In many of the publicized cases of forced condo sales,
owners end up getting market prices significantly lower than what they paid,
often at the height of the previous market.
Tightening loopholes
Several legislators have pledged to tighten the loophole
during next year’s session, but right now condo owners in Norris and Cohen’s
situation have little choice but to fight deep-pocketed developers in court,
said attorney Michael Mayer, of the Fort Lauderdale firm PaytonBolin, who
represents holdouts in a Boynton Beach case.
Mayer said the Seaway case, in which he is not involved,
represents a new wrinkle in the trend, in particular the apparent demolition
ruse.
“It’s the first I’ve heard of that. But that’s the problem
with these things,’’ Mayer said. “There are so many loopholes now that, for
innocent owners who want to stay in their homes, there are so many ways that
they can get kicked out. It’s a very slippery slope.’’
But there’s a big difference in the Seaway case, said Fort
Capital’s Conaghan, noting that he’s offering owners there several times the
market value of their condos.
“We don’t feel we’re abusing the process at all,’’ Conaghan
said. “On the contrary.’’
Fort Capital’s principals say they are preservationists,
pointing to their work at the Surf Club redevelopment project.
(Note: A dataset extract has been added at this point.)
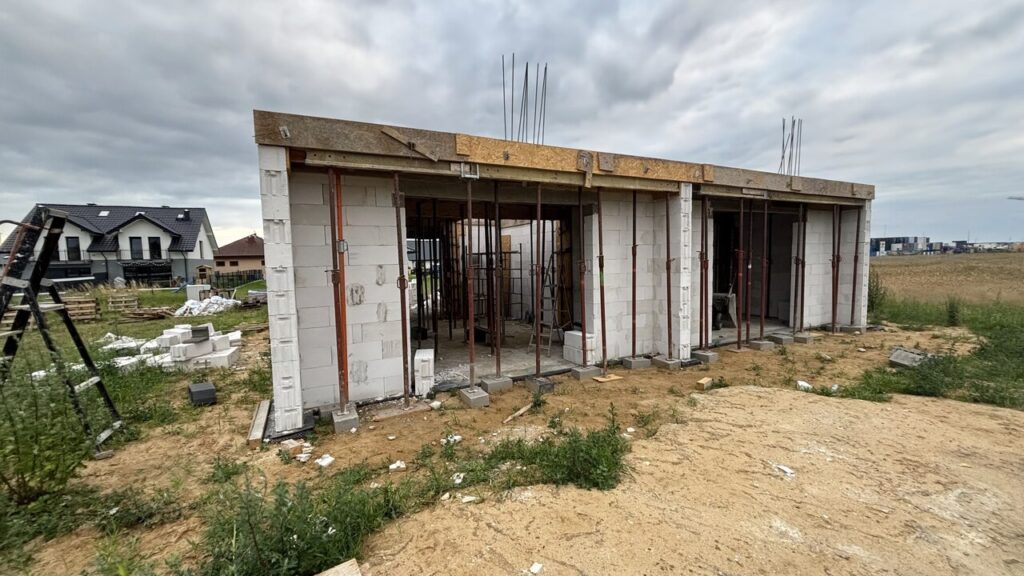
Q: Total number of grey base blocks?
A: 11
They are
restoring the landmark Mediterranean Revival core of the club, which is
designated historic, and combining it with a set of new glass towers as part of
a conversion into a Four Seasons, with a project cost running into the hundreds
of millions of dollars.
Conaghan said Fort Capital would be willing to work with the
county preservation office, which oversaw the redesign of the Surf Club, to
save the facade of the Seaway Villas and some of its chief features, including
a keystone beachfront patio. That would be combined with a redevelopment of the
Surf Club Apartments, a separate co-op they’ve bought just north of the Four
Seasons project and immediately south of the Seaway.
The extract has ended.